#### [INPUT FOR THIS TASK]
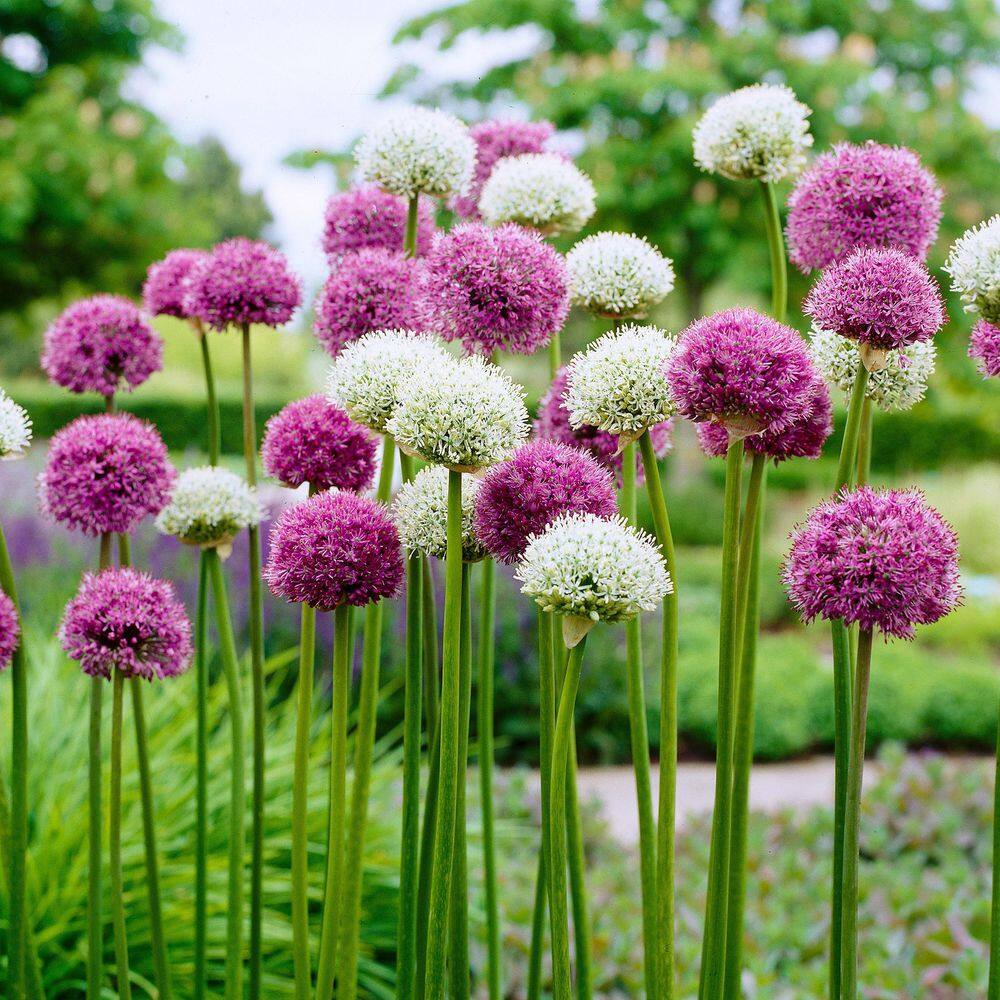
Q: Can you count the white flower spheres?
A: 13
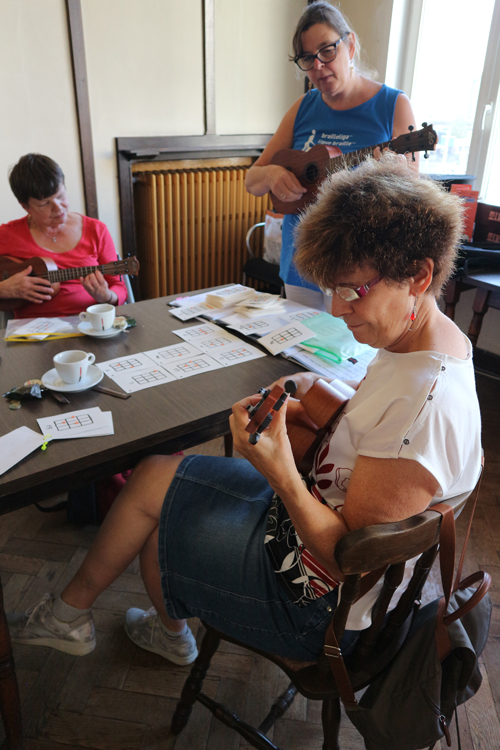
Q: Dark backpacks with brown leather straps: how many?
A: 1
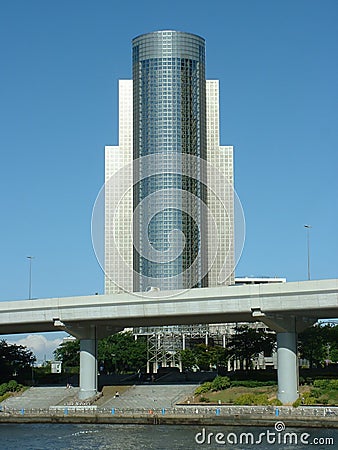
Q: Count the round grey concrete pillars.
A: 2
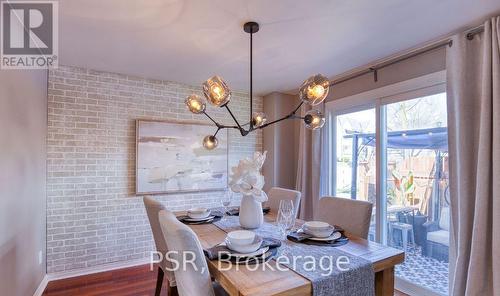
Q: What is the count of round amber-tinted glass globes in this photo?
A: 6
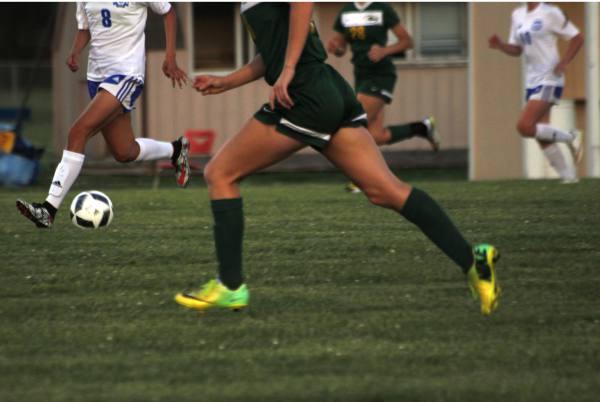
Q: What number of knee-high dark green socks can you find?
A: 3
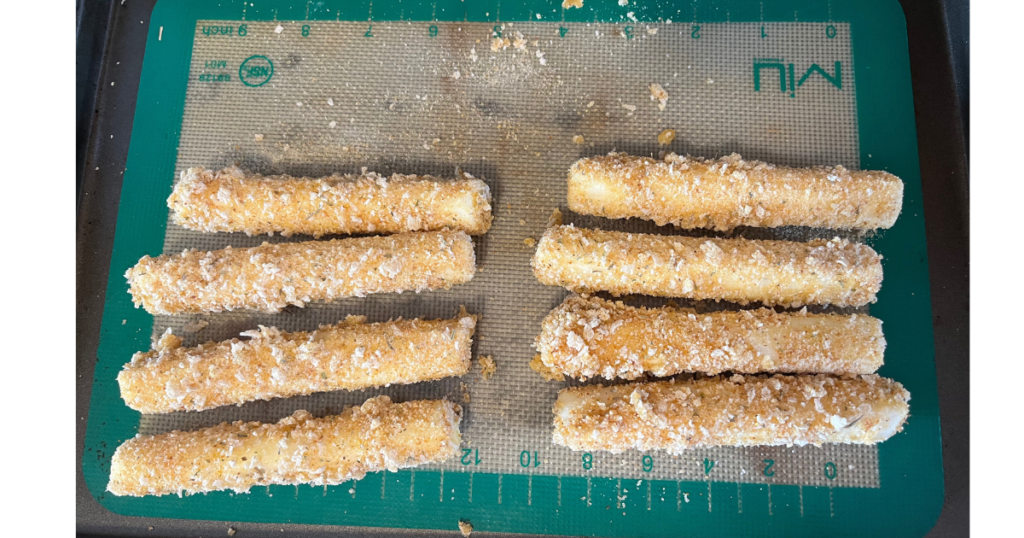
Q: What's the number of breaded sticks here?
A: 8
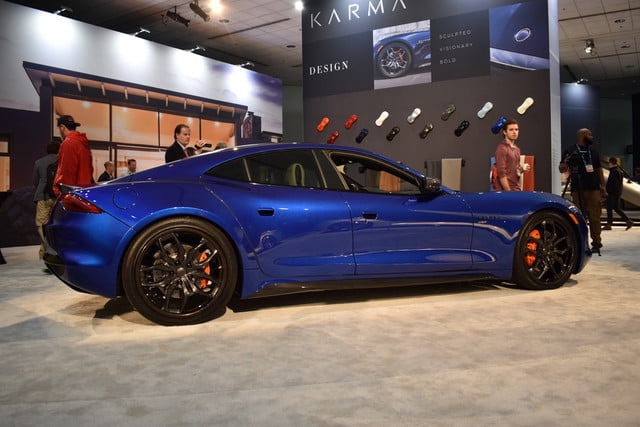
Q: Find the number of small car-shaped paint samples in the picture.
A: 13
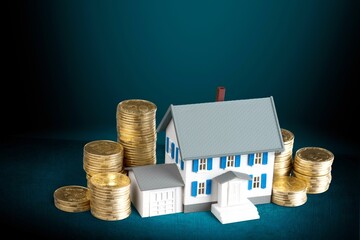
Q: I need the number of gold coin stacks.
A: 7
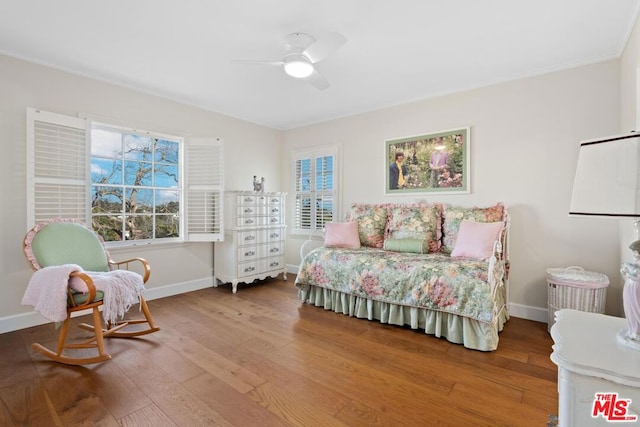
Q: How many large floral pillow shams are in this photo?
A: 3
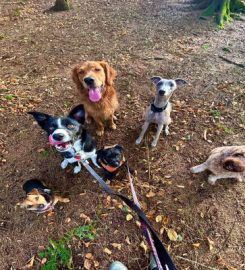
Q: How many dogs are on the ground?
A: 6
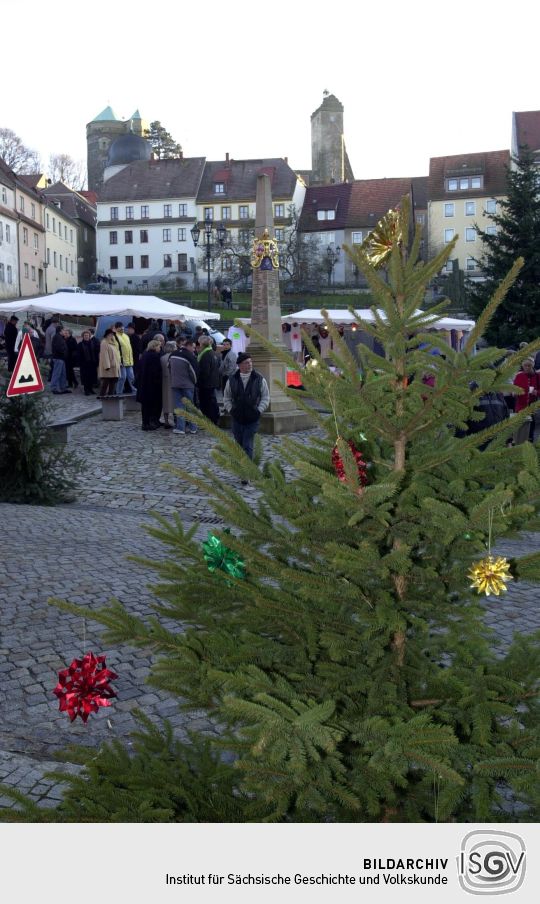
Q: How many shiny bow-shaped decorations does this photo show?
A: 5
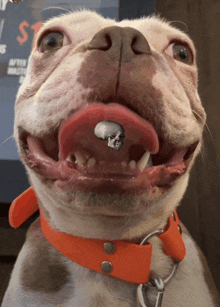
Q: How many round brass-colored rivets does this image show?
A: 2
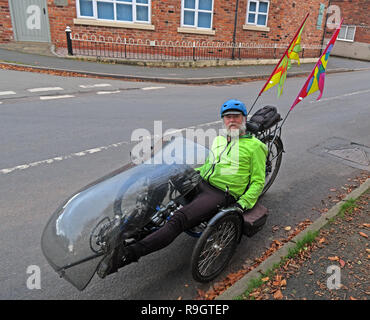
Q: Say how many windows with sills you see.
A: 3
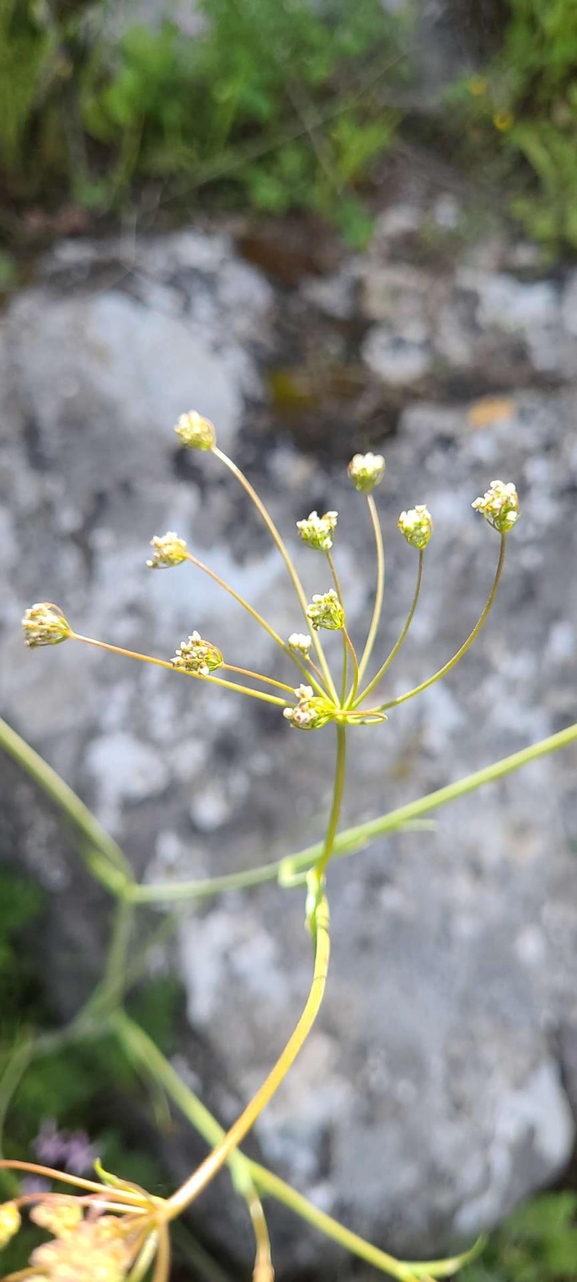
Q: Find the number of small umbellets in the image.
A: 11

#### [TASK DIRECTIONS]
Could the entries above be printed again exactly, apart from the pictures?

#### [EXERCISE SOLUTION]
Q: Can you count the white flower spheres?
A: 13
Q: Dark backpacks with brown leather straps: how many?
A: 1
Q: Count the round grey concrete pillars.
A: 2
Q: What is the count of round amber-tinted glass globes in this photo?
A: 6
Q: What number of knee-high dark green socks can you find?
A: 3
Q: What's the number of breaded sticks here?
A: 8
Q: Find the number of small car-shaped paint samples in the picture.
A: 13
Q: I need the number of gold coin stacks.
A: 7
Q: How many large floral pillow shams are in this photo?
A: 3
Q: How many dogs are on the ground?
A: 6
Q: How many shiny bow-shaped decorations does this photo show?
A: 5
Q: How many round brass-colored rivets does this image show?
A: 2
Q: Say how many windows with sills you see.
A: 3
Q: Find the number of small umbellets in the image.
A: 11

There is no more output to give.